[Saved data entries]
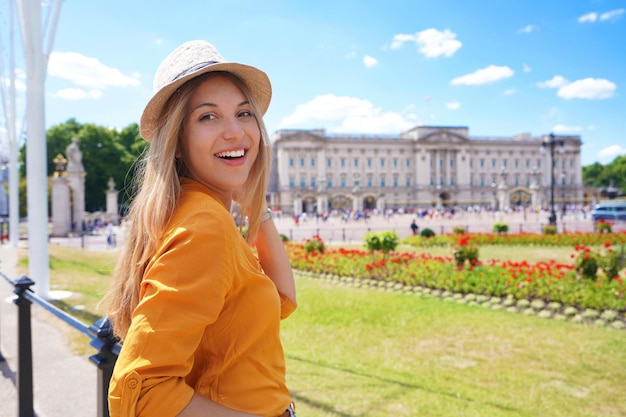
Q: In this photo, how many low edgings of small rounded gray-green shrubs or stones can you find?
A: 1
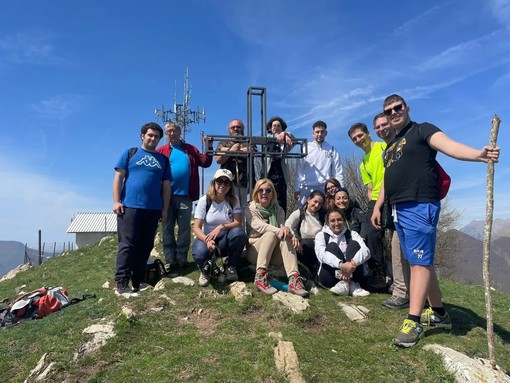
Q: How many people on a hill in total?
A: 14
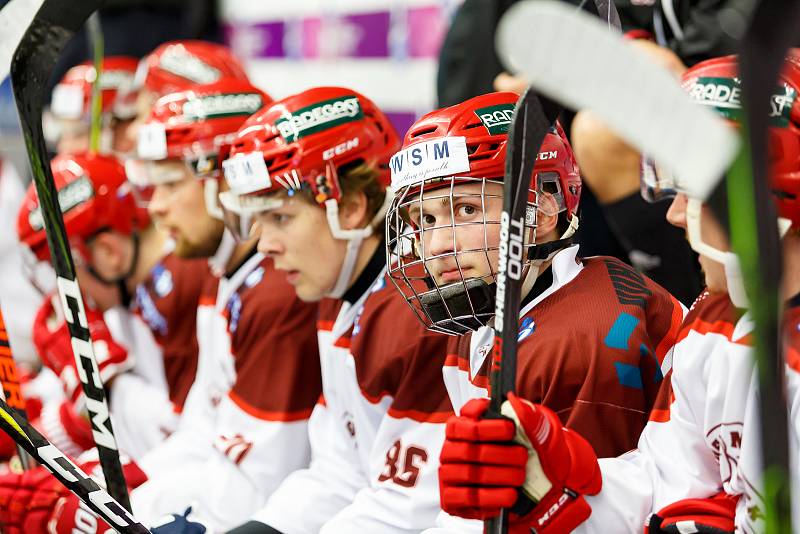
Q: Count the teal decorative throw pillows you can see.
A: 0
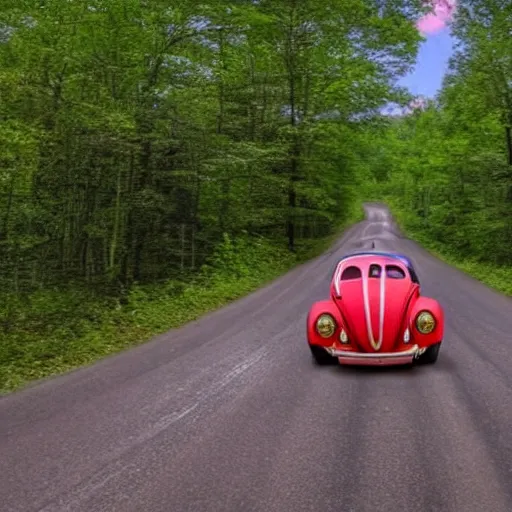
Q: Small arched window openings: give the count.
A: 3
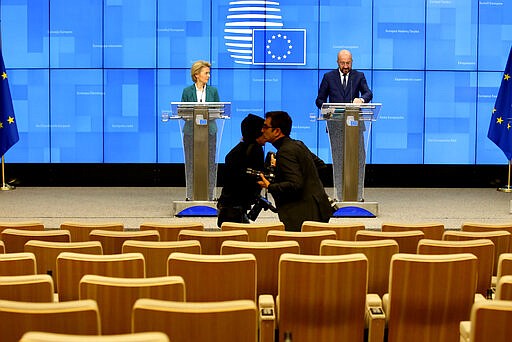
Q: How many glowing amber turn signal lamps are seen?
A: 0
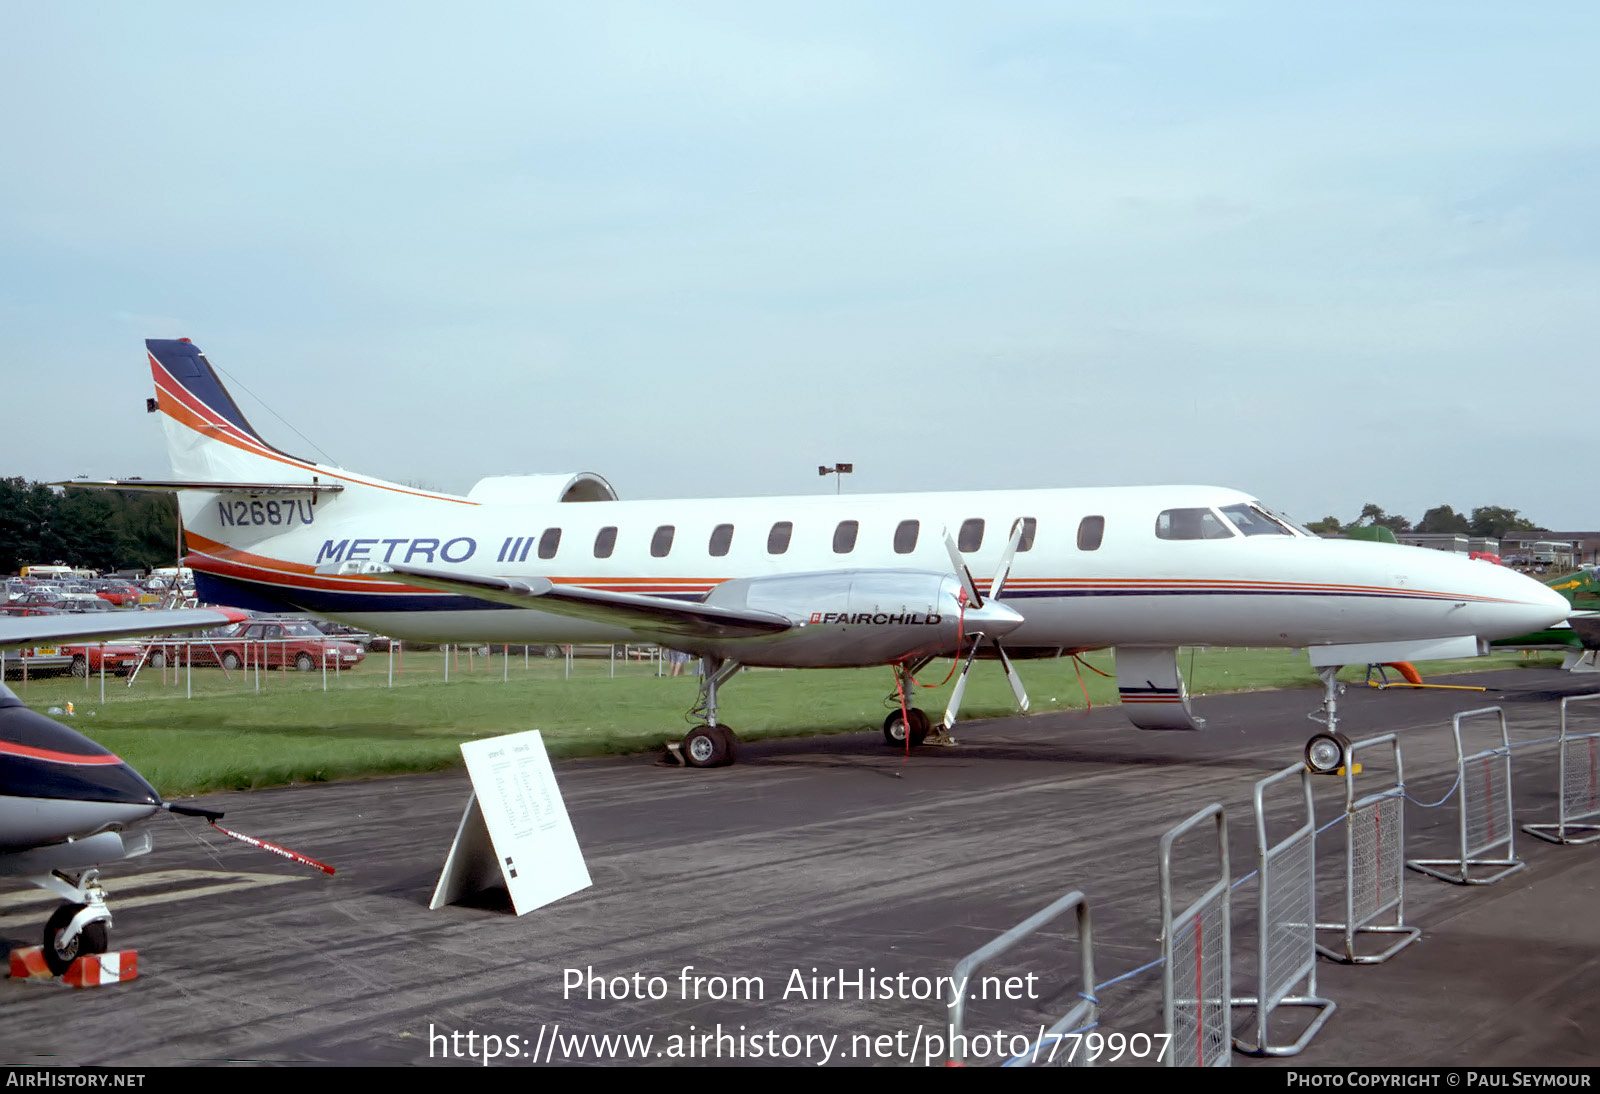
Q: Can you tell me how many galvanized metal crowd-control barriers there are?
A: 6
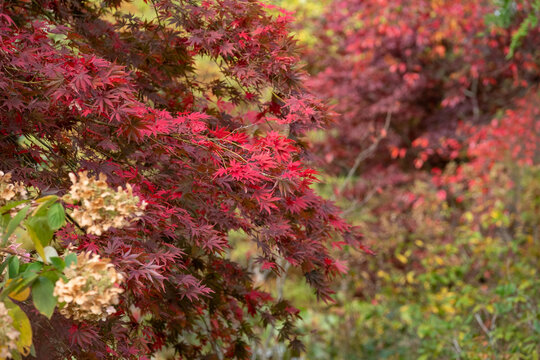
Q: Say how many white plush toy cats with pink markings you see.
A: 0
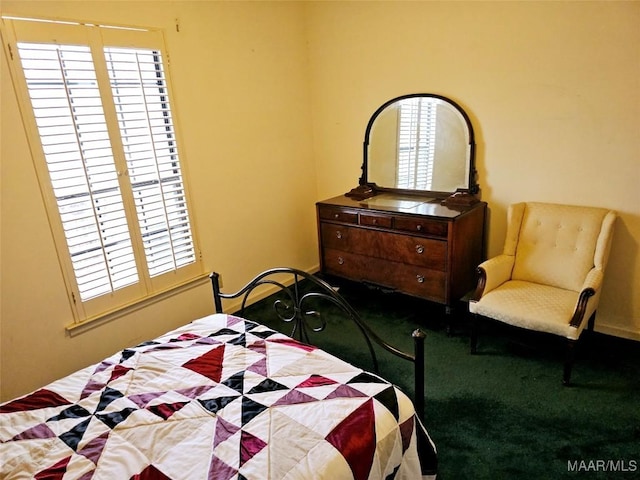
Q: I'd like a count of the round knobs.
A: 7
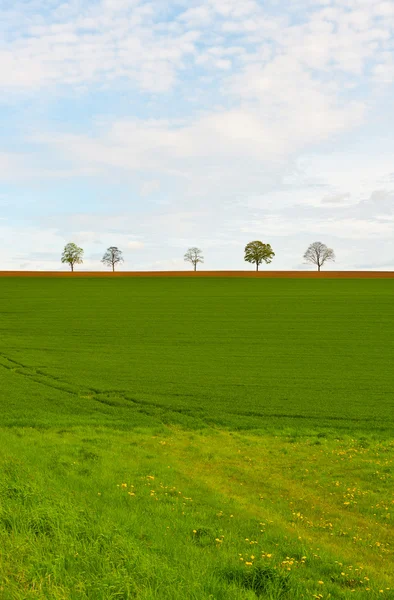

== Goal of the exercise ==
Above are the records; return them exactly, minus the pictures.

== Answer area ==
Q: In this photo, how many low edgings of small rounded gray-green shrubs or stones can you find?
A: 1
Q: How many people on a hill in total?
A: 14
Q: Count the teal decorative throw pillows you can see.
A: 0
Q: Small arched window openings: give the count.
A: 3
Q: How many glowing amber turn signal lamps are seen?
A: 0
Q: Can you tell me how many galvanized metal crowd-control barriers there are?
A: 6
Q: Say how many white plush toy cats with pink markings you see.
A: 0
Q: I'd like a count of the round knobs.
A: 7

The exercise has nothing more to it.